If that’s not bad enough, they slipped this module into the Open Source version of the browser called Chromium, very popular among us Linux users. Recently there were some ugly words between Linux folks and the Google developers because the latter had Chromium secretly download and install this module on Linux computers, too. Someone with technical savvy caught it and complained. Google developers had slipped this past everyone, and were miffed at the reaction when they got caught. It’s been fixed, but it’s just a new source of tension and everyone already has too many other things requiring strict attention.

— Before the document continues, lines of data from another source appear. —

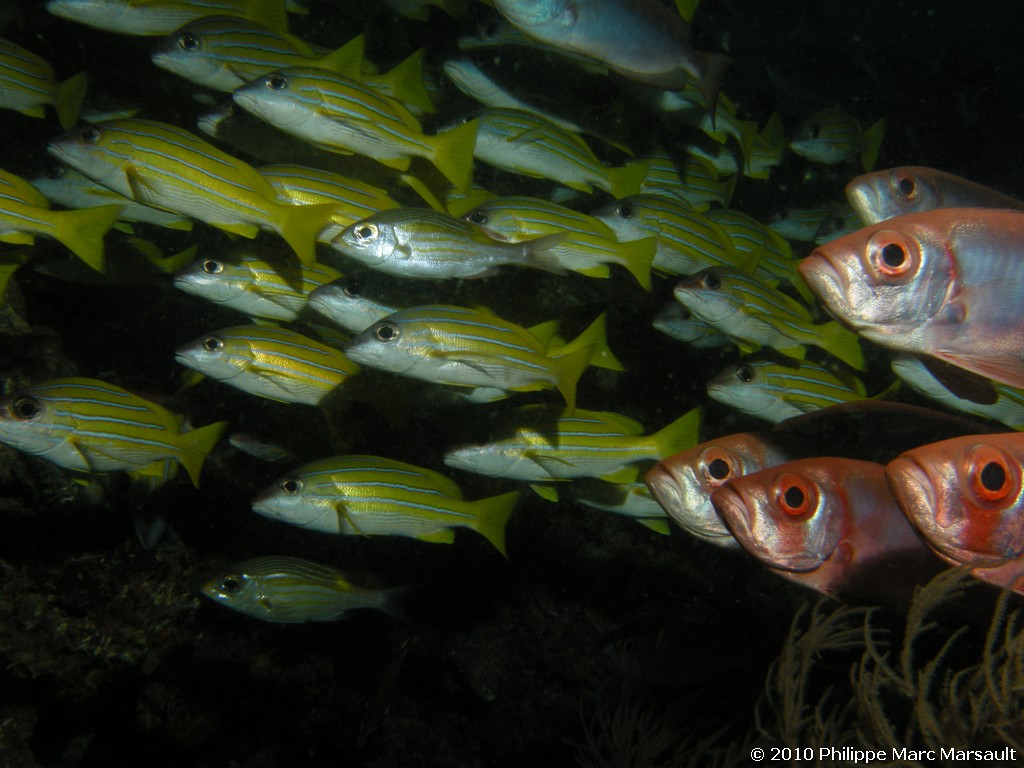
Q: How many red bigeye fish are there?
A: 5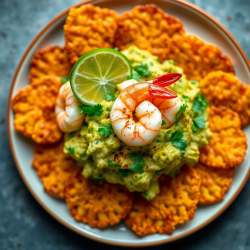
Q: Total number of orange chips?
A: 11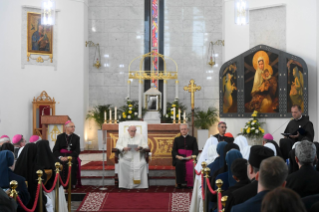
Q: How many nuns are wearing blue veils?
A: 3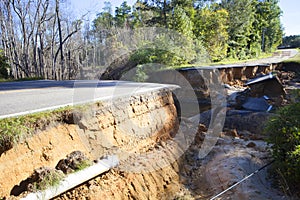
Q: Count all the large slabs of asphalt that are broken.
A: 2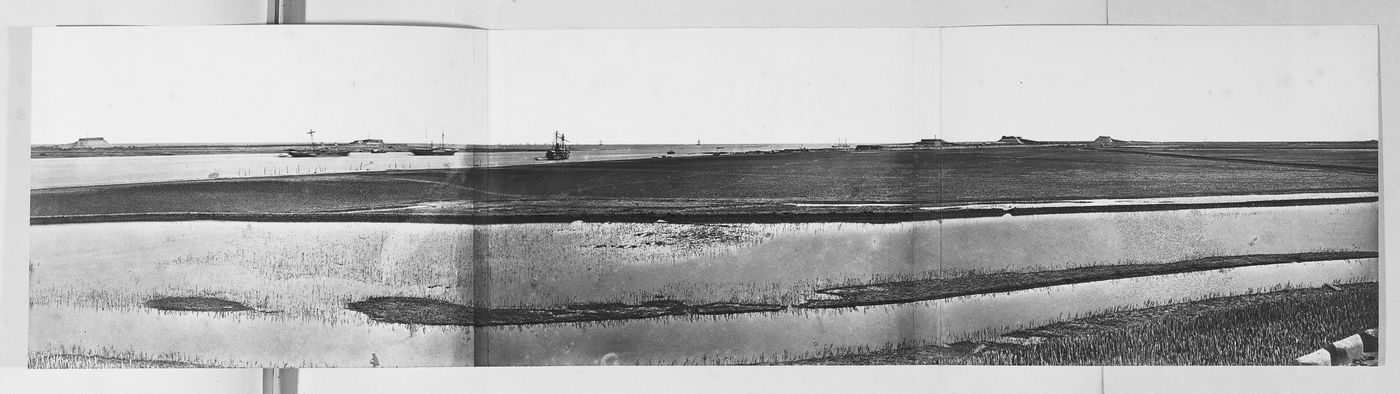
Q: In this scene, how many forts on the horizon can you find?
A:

Your biggest threat is not government snooping into your privacy. It’s a mighty struggle to avoid being snooped on all sides, including every two-bit operation that can make a dollar through advertising. On top of this is the doors it opens to genuine criminals. The marketers are psychopathic about it, utterly lacking in any sense of empathy for your feelings on the issue. They might well be aware and savvy about avoiding telling you, but if they claim to care, it’s a psychopath’s lie. On top of this, these same folks will not hesitate to sell any data they collect to any government that will pay, never mind warrants, etc. We are not dealing with ordinary folks here; they live in some alternate universe, utterly alien to you and me. In moral terms they are off the scale on the nasty side.

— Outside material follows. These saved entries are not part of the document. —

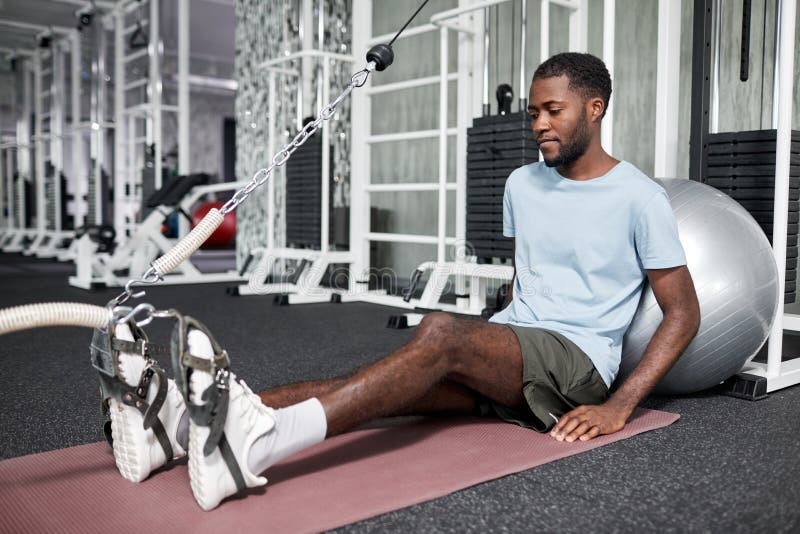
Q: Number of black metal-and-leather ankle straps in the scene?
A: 2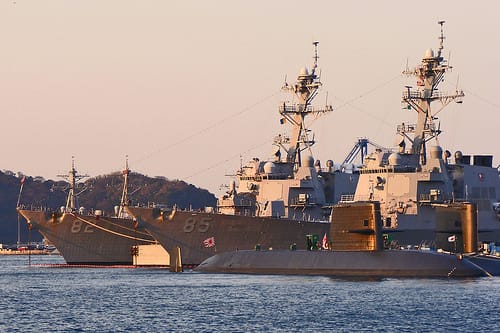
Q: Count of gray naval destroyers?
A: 2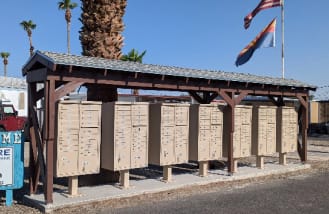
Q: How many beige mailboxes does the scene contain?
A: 7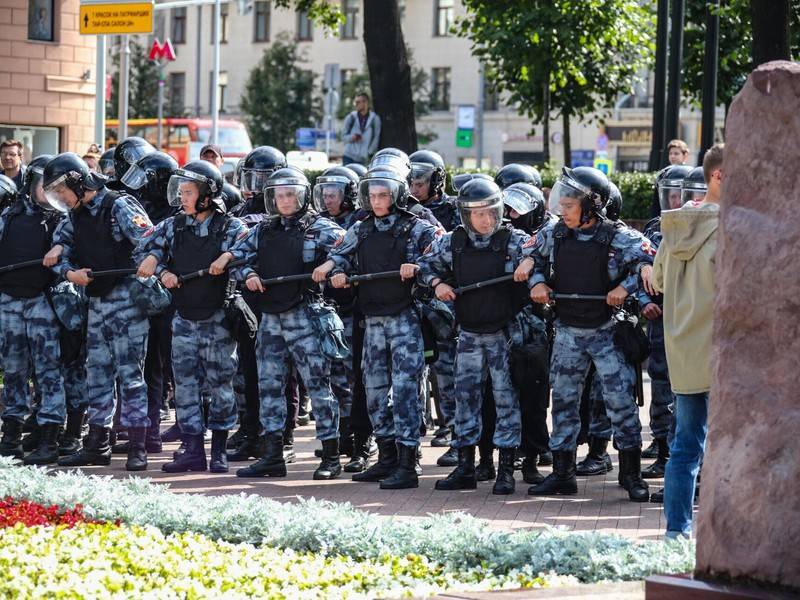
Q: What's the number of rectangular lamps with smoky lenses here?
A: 0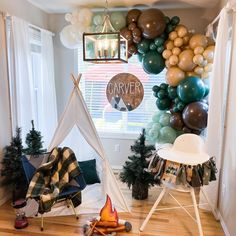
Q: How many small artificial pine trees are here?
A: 3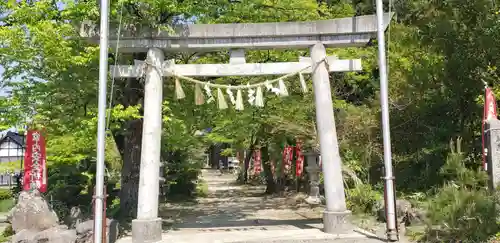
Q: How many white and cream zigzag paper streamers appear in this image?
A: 4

Crack the Jesus Whip and refuse to play along.

I won’t take up the space here to list and explain all the ways you can protect your privacy from such snooping. I’ve done that often enough in previous posts and in my books about computers. My point is that a lot of things you never bother to think about can actively interfere with our divine calling. Don’t grab hold of this out of fear, but out of righteous indignation that someone would dare to defy your God. Make sure you understand what He demands of you; search your heart in reference to these issues. Ask questions until you find peace with God.